* _TASK INSTRUCTIONS_
Leave the pictures out. Return the rest of the listing below exactly.

(DATASET CONTENT Opens)

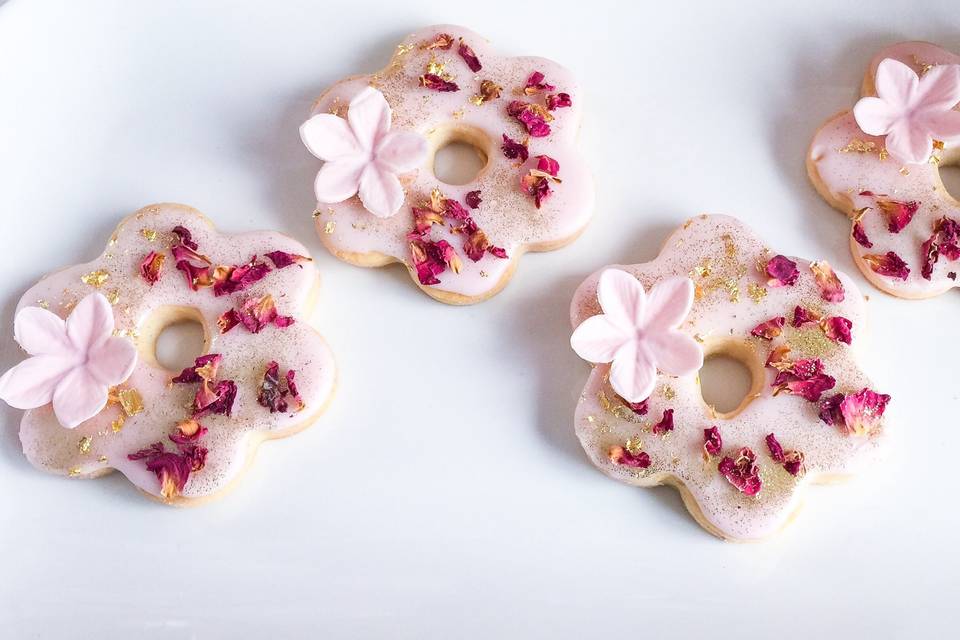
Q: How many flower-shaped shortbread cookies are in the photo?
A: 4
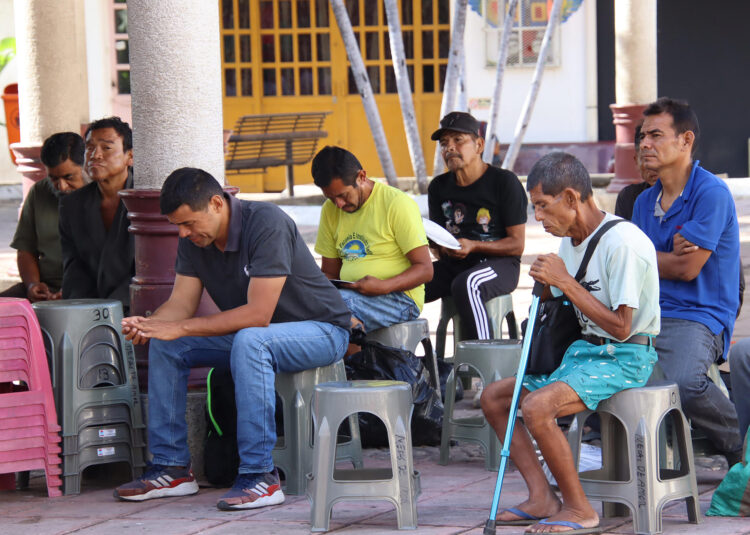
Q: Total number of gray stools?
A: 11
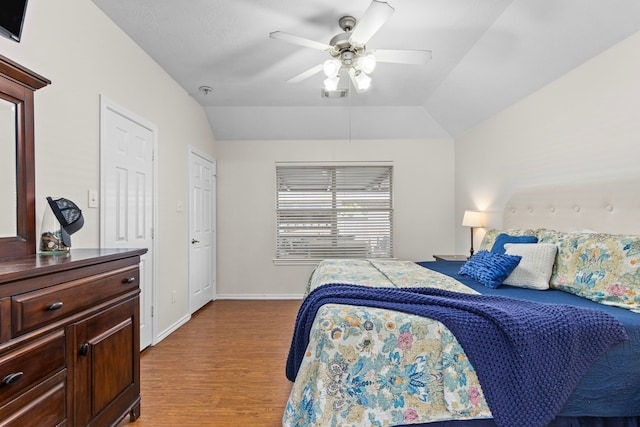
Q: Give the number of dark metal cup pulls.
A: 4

(DATASET CONTENT Closes)

* _SOLUTION TO THE PROBLEM_
Q: How many flower-shaped shortbread cookies are in the photo?
A: 4
Q: Total number of gray stools?
A: 11
Q: Give the number of dark metal cup pulls.
A: 4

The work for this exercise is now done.